Titans light The Worker & Kolkhoz Woman
Tuesday, 21 January 2020
Lighting designer Alexander Krasnolutsky created a distinctive look and style for the show (photo: Irina Polyarnaya)
Russia - Astera’s wireless LED Titan Tubes helped the action come alive in Moscow for performances of The Worker and Kolkhoz Woman, a comic opera by Pavel Kaplevich, staged at the Zaryadye Concert Hall.
The opera is dedicated to the history of one Russia’s most famous monuments, The Worker and Kolkhoz Woman, a 24.5m-high sculpture by Vera Mukhina, renowned globally as an example of socialist realism and art deco. Two figures - male and female - are leaning forward holding a hammer and sickle above their heads. The work was designed for the Soviet Pavilion at the 1937 World’s Fair in Paris and was subsequently moved to Moscow. It is instantly recognisable as a powerful Soviet-era symbol.
Last year marked the 130th anniversary of Vera Mukhina’s birthday and the 80th anniversary of the monument’s ‘home’ at the Exhibition of Achievements of the National Economy (VDNKh) in Moscow.
In the opera version, Worker and the Kolkhoz Woman come to life as two real workers who get packed up and sent to Paris for the Fair, where they reassume their poses and engage in a series of bizarre and surreal adventures and encounters - including with Marlene Dietrich and Pablo Picasso.

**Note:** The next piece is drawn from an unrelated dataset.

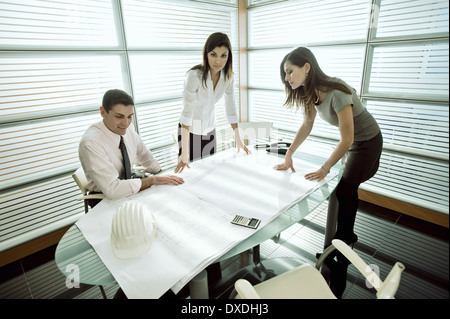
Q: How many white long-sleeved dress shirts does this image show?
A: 2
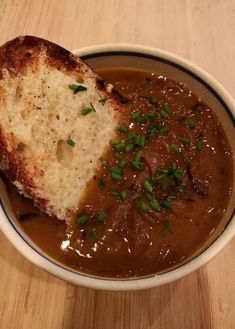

Lighting designer Alexander Krasnolutsky created a distinctive look and style for the show utilizing a conventional lighting rig, LED screens and the 60 Astera Titan Tubes that were a central element to the performance.
Alexander explained that he could not work with traditional beam lights as the Zaryadye Concert Hall itself has high ambient light levels and the use of haze is prohibited, so lighting designers cannot use popular techniques like beam technology.
However, contending with such challenging conditions plus the LED screens upstage, he saw nothing but new possibilities, which fired him up to take a different path in maximizing the scenic background created with the Titan Tubes.
“The Titans conveyed the mood of the moment as well as highlighting the images of specific characters throughout the opera," he explains.
The Titan Tubes were placed inside a black cabinet mounted about 2m off the floor which wrapped around the back and two sides of the stage in an arc.
The black cabinet provided maximum contrast and gave the impression the Tubes were floating in the air! Inside the cabinet, the Titan Tubes were fixed equidistant to each other, resulting in a broad strip of bright, colourful, symmetrically positioned vertical lines.
Alexander worked closely with video designer Ilya Shagalov to create overall moods and ambience as the different scenes unfolded. Ilya set the general tones while Alexander worked on lighting the many details in each scene and also on drawing in the audience and making the viewing experience more immersive.
“Using the Titan Tubes in this way solved several issues,” he explains. “The units are very bright and don’t get lost in the luminosity of the screens. They provide another layer and dimension of visuality.”